Partisan Lies Threaten the Union
One of the problems with the platform formerly known as Twitter is that its algorithm serves up stuff that I don’t want to see. The app often switches away from content that I’m “following” and toward content that the platform recommends “for you.” To some extent, I don’t mind because I’m a big boy and don’t have problems with high blood pressure. I can tolerate disagreeing viewpoints and sometimes it even gives me fodder for columns.
That was the case recently when I stumbled upon a post by Scott Adams, the disgraced “Dilbert” cartoonist. I used to follow Adams because I like “Dilbert.” I watched him become progressively more right-wing and conspiracy-minded (pun intended). In 2023, most newspapers dropped “Dilbert” and Adams lost a book deal after a racist tirade in his online show in which he said, “The best advice I would give to white people is to get the hell away from black people, just get the f**k away… because there is no fixing this.”
At some point, I unfollowed Adams, but the platform still recommends some of his posts “for you.” A few days ago, I stumbled across an online poll that he had posted when the platform formerly known as Twitter plopped it into my feed.
Assuming that you want a real result, one of the first rules of polling is to ask the question in a neutral manner rather than as a leading question. Another top rule is to find a truly random sample that reflects the electorate. Of course, an internet poll posted by a right-wing conspiracy nut is going to violate both of these because the poster usually wants an echo chamber rather than real data, but the question itself is what really drew my interest.

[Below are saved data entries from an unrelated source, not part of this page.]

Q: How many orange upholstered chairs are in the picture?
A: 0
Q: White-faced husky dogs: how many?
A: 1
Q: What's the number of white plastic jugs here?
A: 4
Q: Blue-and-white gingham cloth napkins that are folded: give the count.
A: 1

In his post, Adams wrote, “I plan to be a 2024 election denier if Dementia McDemonface miraculously beats Trump. Unless something big changes. Are you thinking the same?”

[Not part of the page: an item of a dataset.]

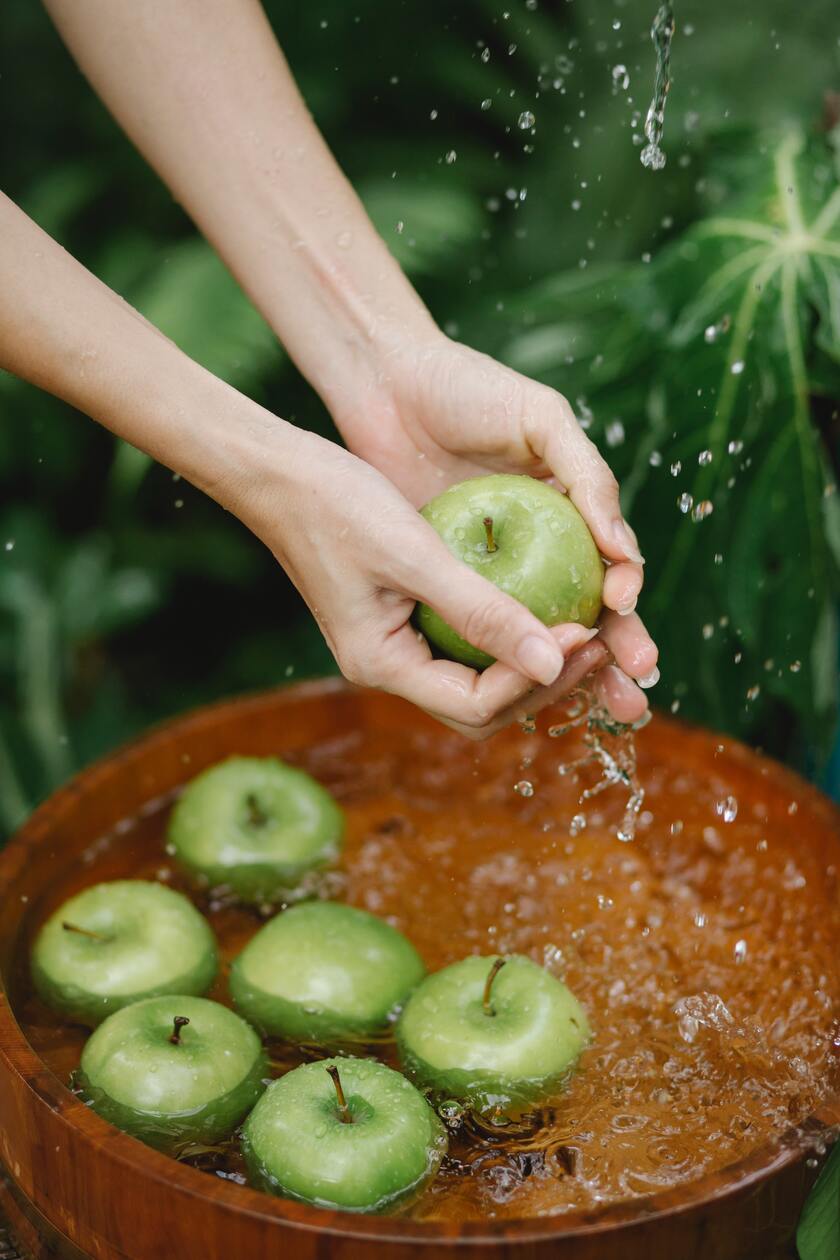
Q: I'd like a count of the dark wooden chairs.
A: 0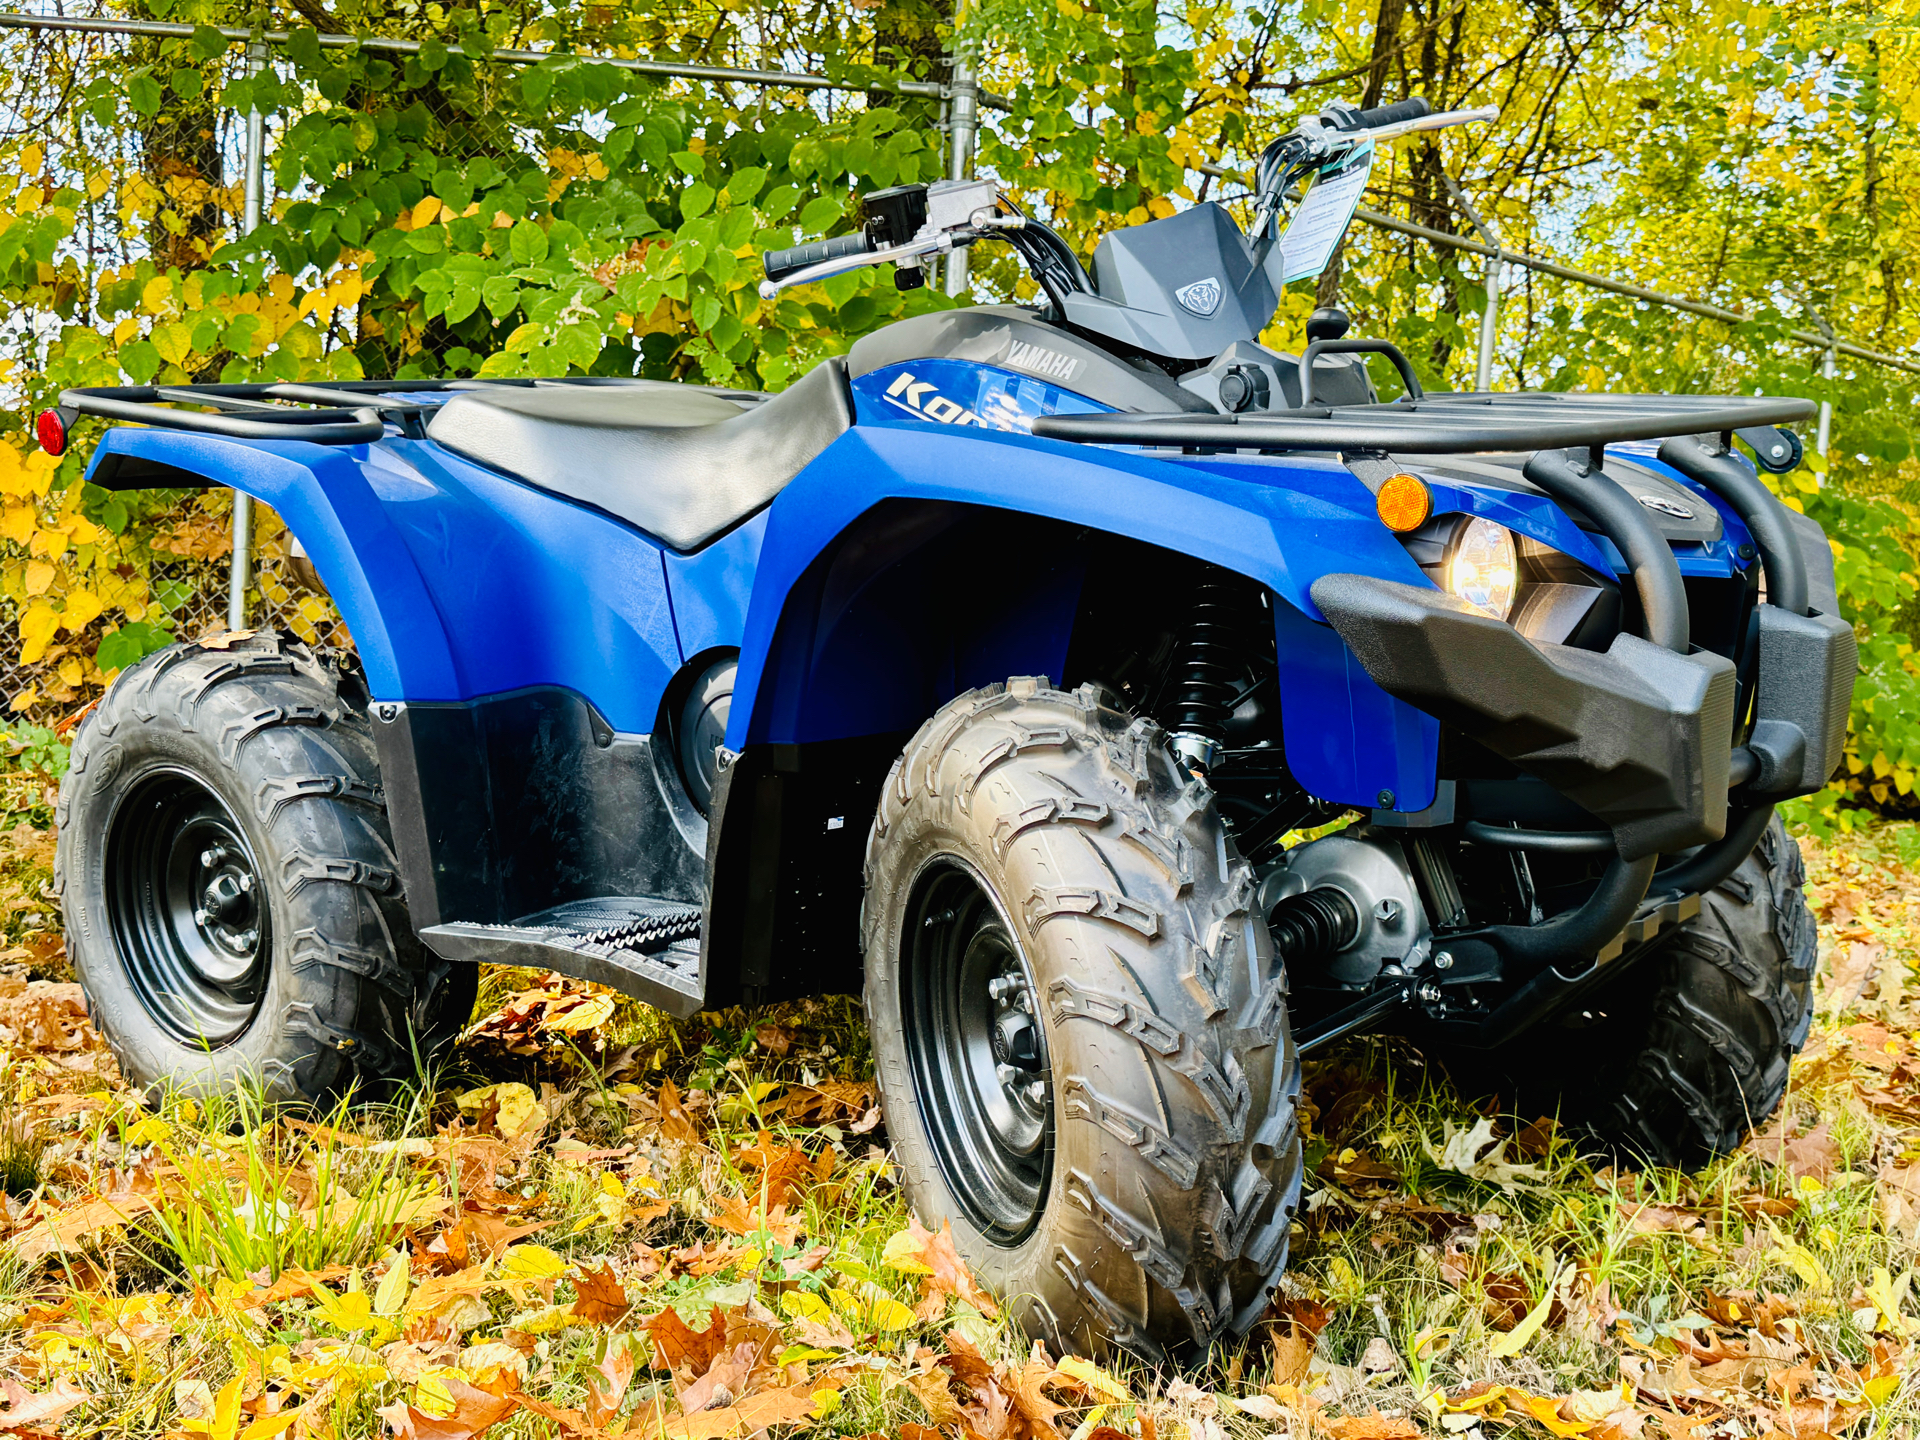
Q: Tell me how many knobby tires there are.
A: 3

You won’t be surprised to learn that 95 percent of the 12,320 votes agreed so I won’t spend much time on that. I’m also not going to spend much time on the childish name-calling and dehumanization of President Biden. The problem that I have is with Adams’s presuppositions.
First, polls are not predictive. They are a snapshot rather than a prognostication. That’s especially true when the election is still six months away. There is a lot of time for the polling to change.
Second, the polling isn’t as good for Trump as Adams seems to think. It’s true that Trump does lead Biden in most polls of the battleground states, but it’s also true that many of those polls are near or within the margin of error. It’s a race that could shift suddenly and I still expect it to do so as it dawns on progressive Democrats that even though Biden is not their perfect candidate, he’s vastly preferable to Trump and isn’t going away. That applies to those Palestinian supporters concerned about Biden’s support of Israel in the Gaza war as well.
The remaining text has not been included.